未だ確認していない本棚や引き出しを手当たり次第手につける。
本はその辺りに散らばり、書類は散乱している。
でも、そんなこと構うもんか。
すぐにでも助け出さなければ。
「うわー、何これ。えっ、ルイって物盗りに仕事変えたわけ?」
背後からのんびりとした声が聞こえ、ビクッと肩が上がる。
「テオドール⋯⋯なぜ、ここに」
何故かクロを抱き抱えたテオドールが立っていた。
「まぁ、いい。今はそれどころじゃない」
また転移の術でも使ったのだろう。
だが、今そのことに構っている暇などない。
「この散らかりよう酷いな」なんて呑気に部屋を見渡すテオドールが今は酷く苛立つ。
「いや、お前は俺の話を聞いた方がいいよ」
「急いでるんだ!」
いつもと同じくニヤリと不敵に笑うテオドールがとても煩わしく感じる。
その苛立ちをぶつけるかのように声を荒げる。だが、私のそんな様子を気にする素振りもなく、テオドールはヒューとからかうように口笛を吹く。
「いい加減にしろ!」
「はいはい、ちょっと落ち着こうか。
まずは冷静に情報を擦り合わせよう」
テオドールの言葉に、違和感を感じる。
情報を擦り合わせる、と言ったか。
ふっと急激に頭が冷える。
「何か知っているのか」
「あぁ。俺が調べていた辺境の事件」
「怪しい術の跡、か」
そう言えば、この間あった時に魔術師団に呼び出されたと言っていたな。
他の事に頭がいっぱいですっかりと忘れていた。
だが、そのことがどう関係があるのだろうか。
「あれ、解析を進めたらさ、なんと禁術でした」
「禁術」
禁術⋯⋯その名の通り、危険度が高く使うことを禁じている術である。
使ったものは危険人物として問答無用で牢屋行きである。
人の行動を操ったり、記憶を操作したりというものがあげられる。
だが、禁術を操れる者は普通の者では無理だ。余程の魔力が高い者でなければ。
そう、このテオドールぐらいになれば軽く操りそうだが。
思わず身震いしそうになり、首を左右に振る。駄目だ、考えるのはやめておこう。
そもそも、王族は禁術が掛からないよう幼い時に大神官から特殊な術をかけられているが。
だが、禁術⋯⋯か。
そんな術に手を掛けるのであるから、きっと魔力の相当強い者だろう。
その術も、きっと術の上に更に術を掛けている筈だ。

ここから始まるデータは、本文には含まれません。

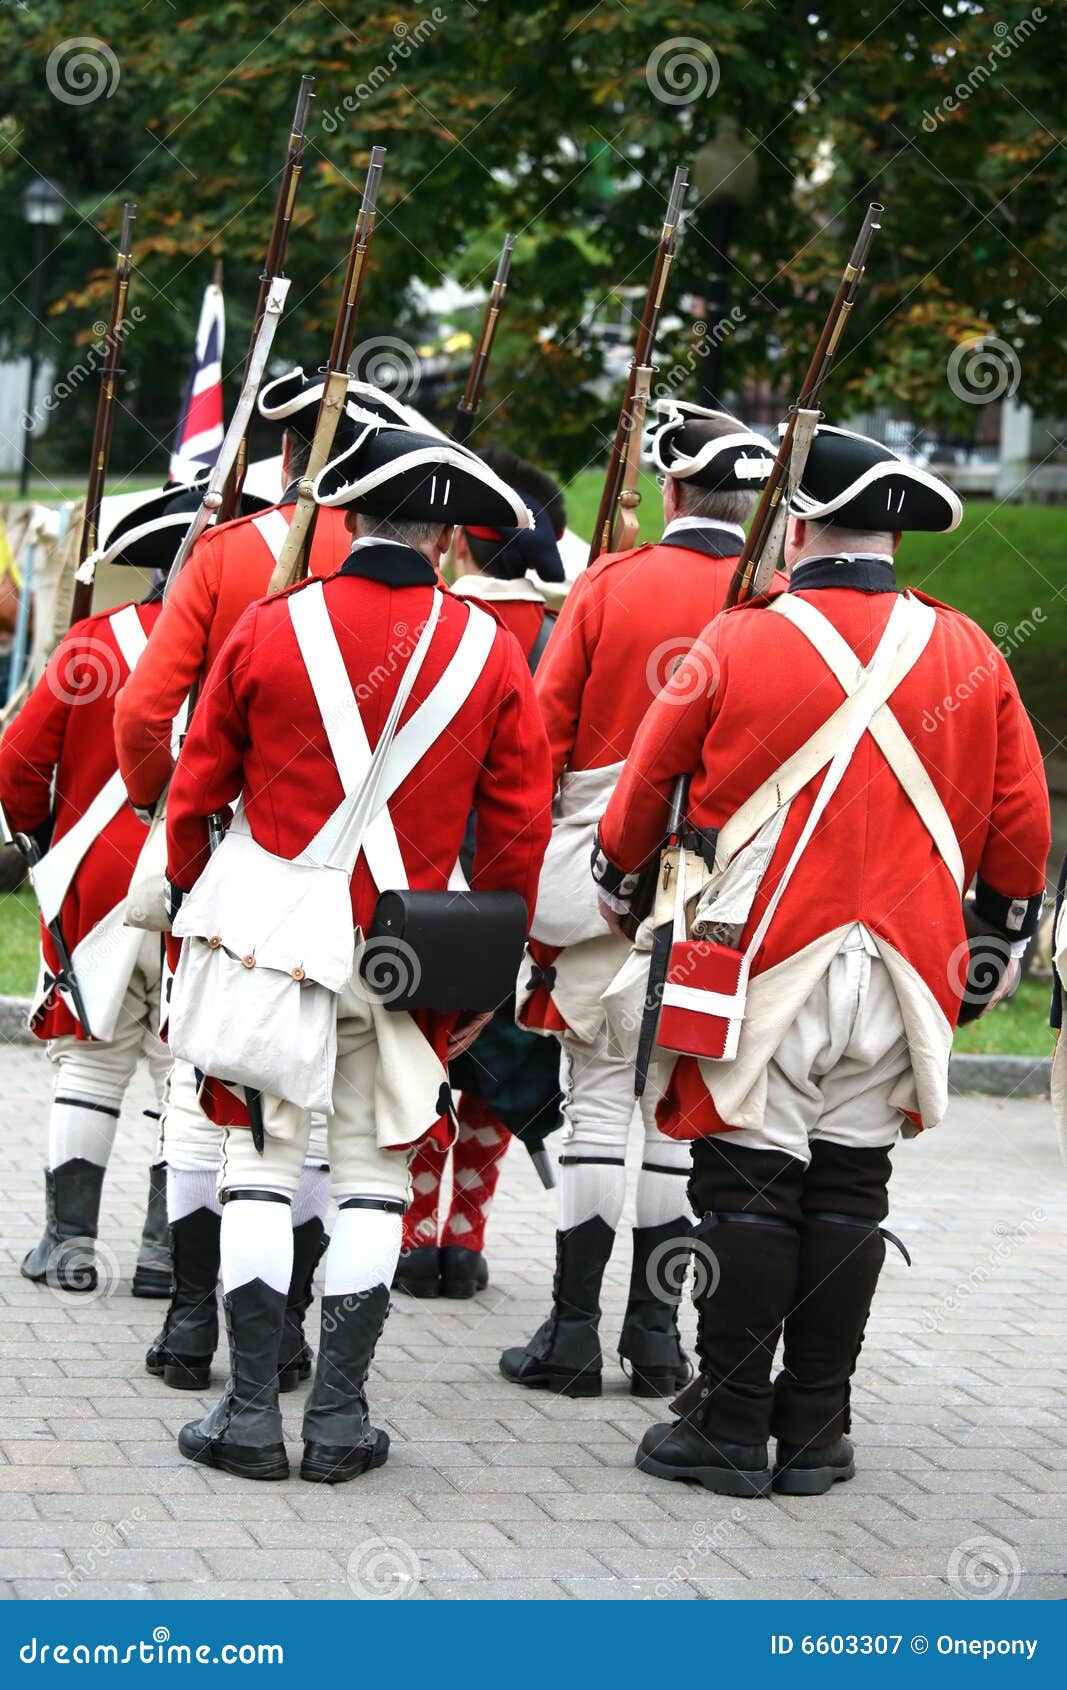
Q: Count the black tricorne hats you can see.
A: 5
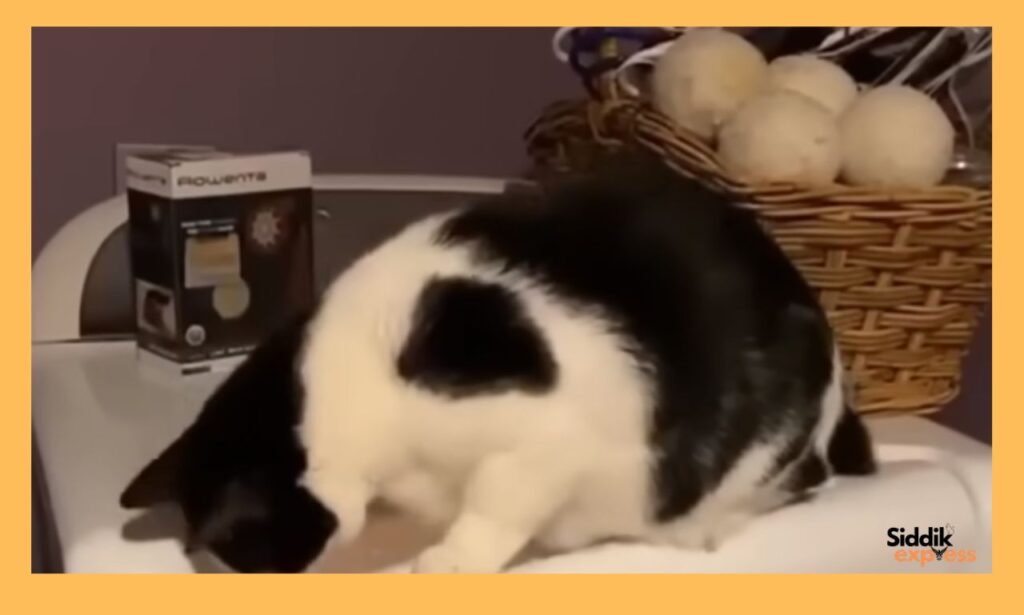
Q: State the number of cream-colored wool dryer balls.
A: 4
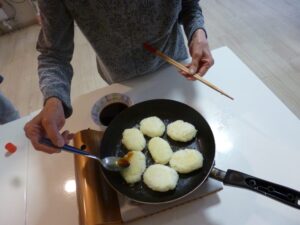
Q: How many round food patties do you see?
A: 7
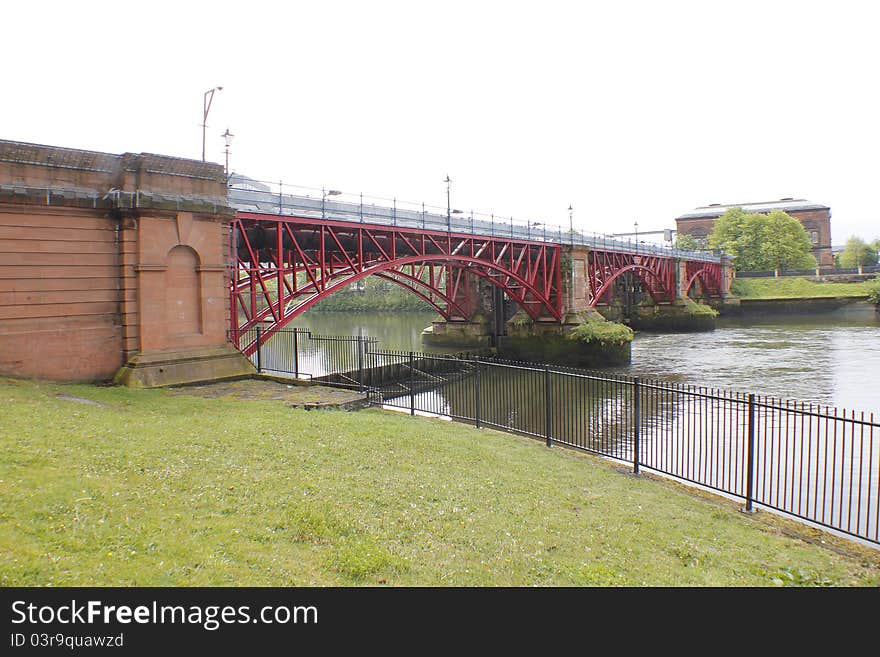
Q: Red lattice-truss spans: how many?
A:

そうして違う術を使用したように見せかける。
普通であれば、見破ることは出来ないだろう。
だが、術を掛けた者が知らない事実。
とんでもない常識外な天才が存在しているという事実。
魔術師団でもテオドールか団長辺りでなければ見破るのは難しかっただろうな。
「で、何だと思う?」
「いいから早く言え」
「はいはい、あれね。通称⋯⋯精霊殺し」
「は?」
「狙われてるのは、多分この子」
テオドールが抱いていたクロを少し上へ掲げる。
クロは、テオドールの言葉に答えるかのように『ニャー』と鳴く。
「そして、ラシェル嬢の所に連れてってくれるのも、この子」
『ニャー』
ラシェルの所に連れていってくれる、だと。
この黒猫⋯⋯クロが。
どうやって。
疑問しか浮かばない中で、私はただじっとクロを見つめるしかなかった。